Bei einem Attentat auf den Präsidenten der von Georgien abtrünnigen Teilrepublik Abchasien, Alexander Ankwab, sind nach offiziellen Angaben ein Leibwächter getötet und drei weitere schwer verletzt worden. Der moskautreue Republikchef habe den Anschlag am Mittwoch unverletzt überstanden, sagte sein Sicherheitschef Bobua der Moskauer Agentur Interfax. Die Hintergründe waren zunächst unklar.
Unbekannte hätten eine Mine am Straßenrand gezündet, als Ankwabs Konvoi auf dem Weg in die Hauptstadt Suchumi vorbeifuhr, hieß es. Danach hätten sie mit einem Granatwerfer und einem Maschinengewehr auf die Autos gefeuert.

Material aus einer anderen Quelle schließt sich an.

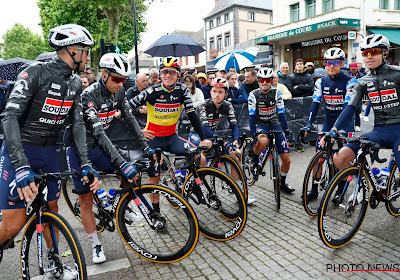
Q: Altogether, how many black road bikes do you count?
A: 7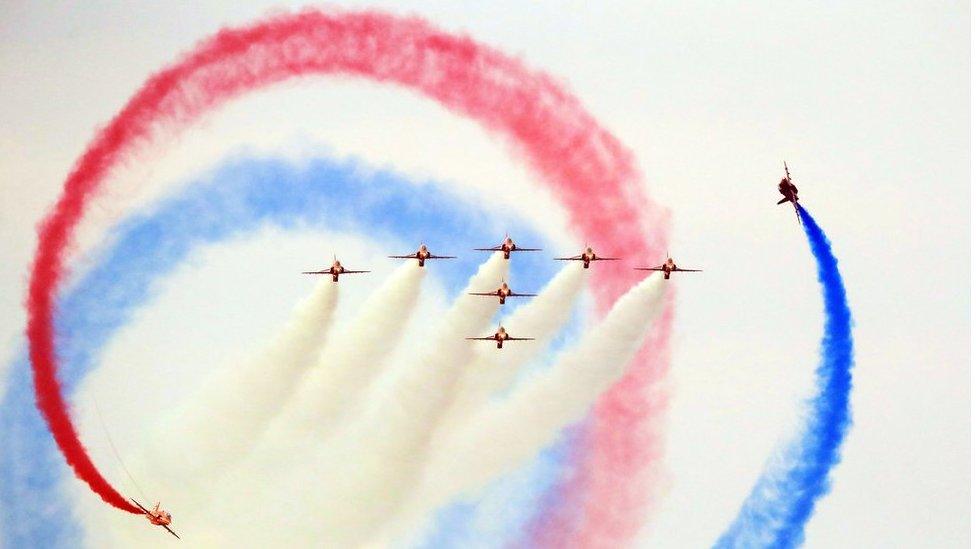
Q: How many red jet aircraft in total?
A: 9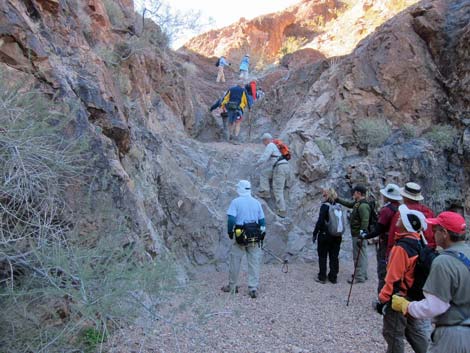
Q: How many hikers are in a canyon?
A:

Auf Ankwab, der im August 2011 zum Präsidenten gewählt wurde und früher auch Regierungschef und Innenminister gewesen war, waren bereits in den vergangenen Jahren Anschläge verübt worden. Dabei war er mehrmals verletzt worden. Während des vom georgischen Staatschef Micheil Saakaschwili entfesselten Südkaukasus-Krieges im August 2008 erkannte Russland die von Georgien abtrünnigen Gebiete Südossetien und Abchasien als unabhängige Staaten an. In Beistandsabkommen verpflichtete sich Moskau zum Schutz der Grenzen von Abchasien und Südossetien.